I'm fond of Daniel's design work, so I would gladly move to
Cmdliner -- Arg was just what I could easily use "in anger" for
a first try.

> - How does this behave on pre-1.2 files?  I think it's about time that
>   we deprecate pre-1.2 so that we can have clean metadata standards
>   about the new fields such as dev-repo.

opam-fmt updates older opam files to its own support version -- and
refuses to work on newer files. Two things:

I think it would be a better design to have a family of scripts
opam-fmt-1.0, opam-fmt-1.1, opam-fmt-1.2 etc. and a "mother script"
opam-fmt that calls the right reformatter according to the file
version¹. However, that requires changes in the packaging of opam-lib,
so that the package for distinct versions can be installed
simultaneously (they would be separate packages
opam-lib-VER, and ocamlfind packages as well).

¹: another option would be for opam-lib to also support pairs of parsing
and printing functions for older format version specifically, but that
is an invasive choice to make in a codebase. Right now there is a tiny
bit of logic to know which fields are 1.0 or 1.1-specific, but this
would be much more ambitious.

There are various warnings implemented in opam-lib that could be emitted
during the processing of files by opam-fmt -- they may be already
available depending on the OPAMDEBUG variable or something, but an
explicit support in the interface could be nice. When I tested
reformatting opam-repository, I observed that a large part of its opam
files raise such warnings (so indeed there seems to be a metadata
problem in the repository today).

> - Having a bot regularly go through and reformat the entire repository
>   also seems quite legit.  The alternative would be to reformat at the
>   merge point, but this would require a staging branch.

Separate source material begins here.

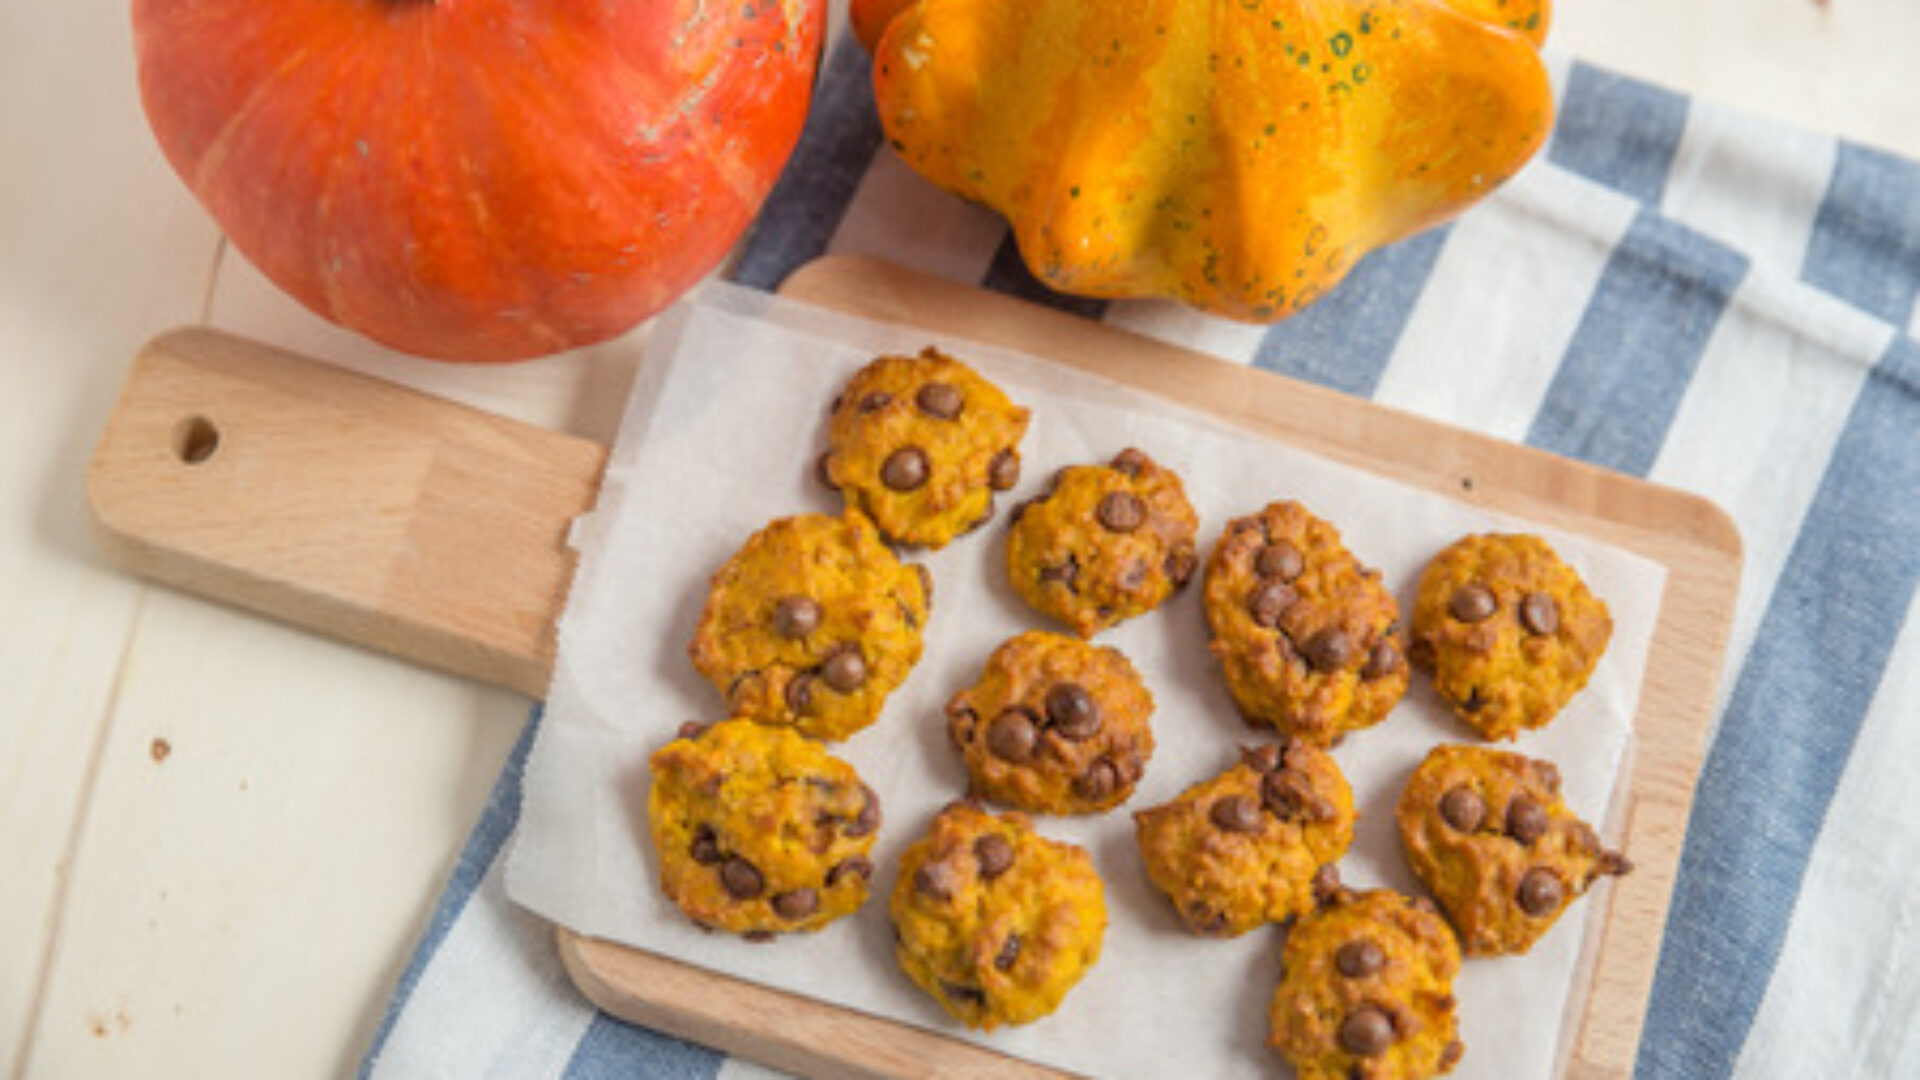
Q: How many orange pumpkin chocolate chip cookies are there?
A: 11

I'm not sure what you call "merge point"; my idea was to put the burden
of reformatting onto users submitting PRs against the
repository. (Regular reformatting are a sensible idea, but they run in
the problem of loss of information, whether distributed manual
reformatting keeps humans closer in the loop)

> - I would really like opam-fmt to be lossless, so preserving comments
>   seems like an extension that we should implement.  Ideally everyone
>   can just call it on their packages without thinking about it.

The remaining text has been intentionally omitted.